Wien (OTS) - "Die Ausklammerung der Parteienförderung aus der
heute präsentierten SPÖ-ÖVP-Grünen Einigung beim Transparenzpaket lässt Schlimmes für die Steuerzahler befürchten. Denn damit ist genau das eingetreten, wovor das BZÖ immer gewarnt hat: Dank den grünen Steigbügelhaltern kann nun SPÖ und ÖVP alleine und mit einfacher Mehrheit die Höhe der Parteienförderung innerhalb des fixierten Korridors nach Belieben vornehmen. Das BZÖ hingegen ist immer für eine Kürzung der Parteienförderung eingetreten und wollte das daher auch als einzige Partei gemeinsam verhandelt haben.

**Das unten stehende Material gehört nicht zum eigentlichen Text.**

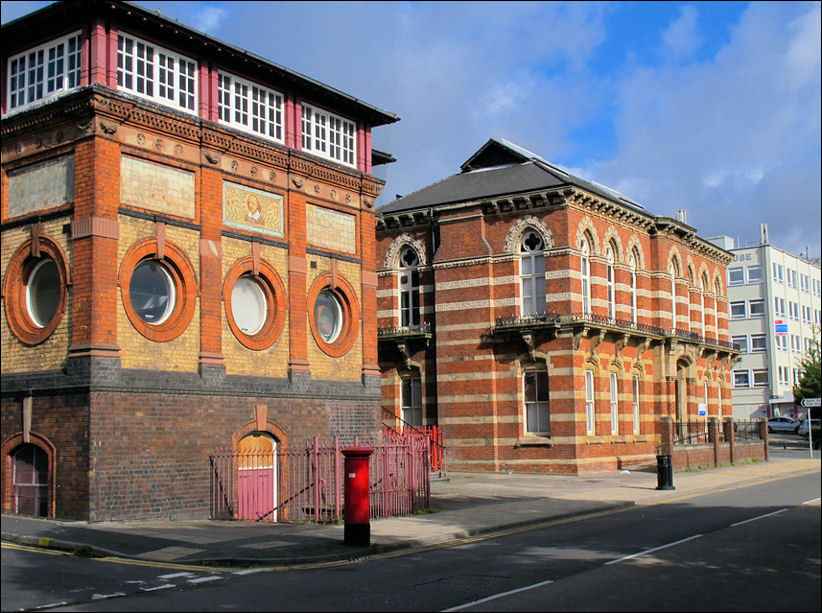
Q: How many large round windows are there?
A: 4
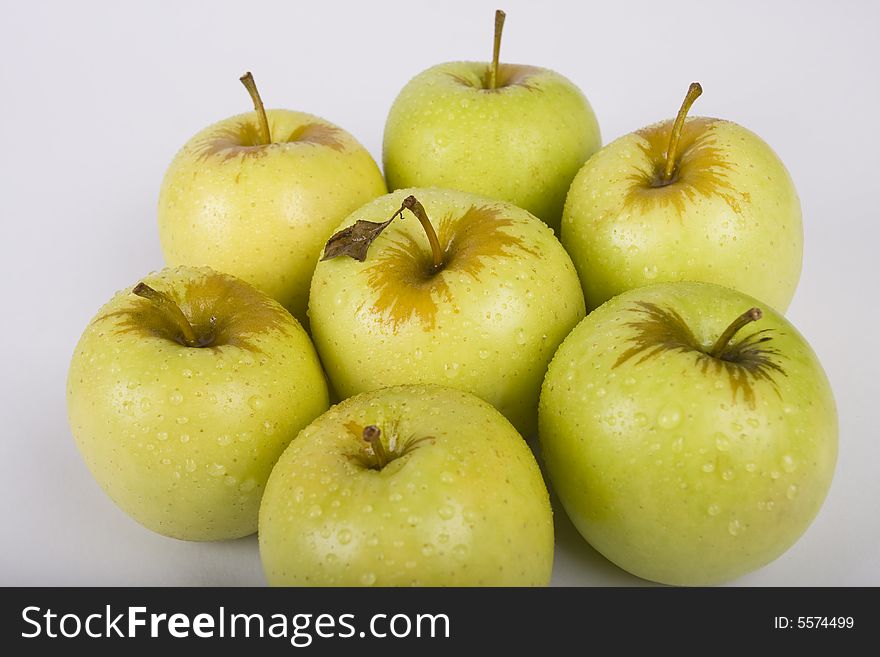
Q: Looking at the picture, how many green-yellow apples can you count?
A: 7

Immerhin nimmt Österreich in Sachen Höhe der Parteienförderung weltweit hinter Japan den unrühmlichen zweiten Platz ein", kommentiert der BZÖ-Verhandler zum Transparenzpaket und stellvertretende Klubobmann Stefan Petzner das Verhandlungsergebnis von Regierung mit Grünen. "In Zeiten allumfassender Sparpakete müssen auch die Parteien ihren Beitrag leisten, alles andere wäre unverständlich und ungerecht gegenüber der Bevölkerung. Heute hat ein Rot-Schwarz-Grüner Anschlag auf die Steuerzahler stattgefunden", analysiert Petzner.

In Sachen Transparenzbestimmungen werde man die Einigung genau prüfen und deren Praktikabilität und Plausibilität unter die Lupe nehmen.